Railway station in Metro Manila, Philippines

Muntinlupa station is a railway station located on the South Main Line in Muntinlupa, Metro Manila, Philippines. The old station was removed together with the I.S. during the clearing operations in 2009. The new station was supposed to be constructed years earlier which was within the proposed Phase 2 of the Northrail-Southrail Linkage Project that should have rehabilitated and double tracked the South Main Line from Sucat to Calamba. The new station's construction started and got finished only in 2013 without the track duplication of the line. The new station was formally opened on December 23, 2013. This station is planned to be the new terminus of the Metro Commuter although there is no confirmation and no specific date yet given by PNR.

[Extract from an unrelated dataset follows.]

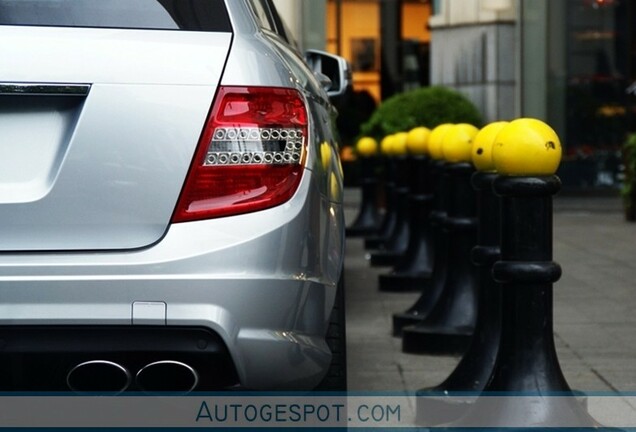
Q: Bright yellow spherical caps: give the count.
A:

The station is the seventeenth station southbound from Tutuban and is one of three stations serving Muntinlupa, the others being Sucat, Alabang and previously Tunasan.

The station closed on July 2, 2023 to give way for the North-South Commuter Railway project. The station would be rebuilt as an elevated station with a side platform and would be relocated slightly from its original position. The station was demolished on September 18, 2025, as part of the simultaneous dismantling of 10 PNR stations between Sta. Mesa, Manila and Cabuyao, Laguna, ordered by acting Department of Transportation Secretary Giovanni Lopez to fast-track the construction of the North–South Commuter Railway.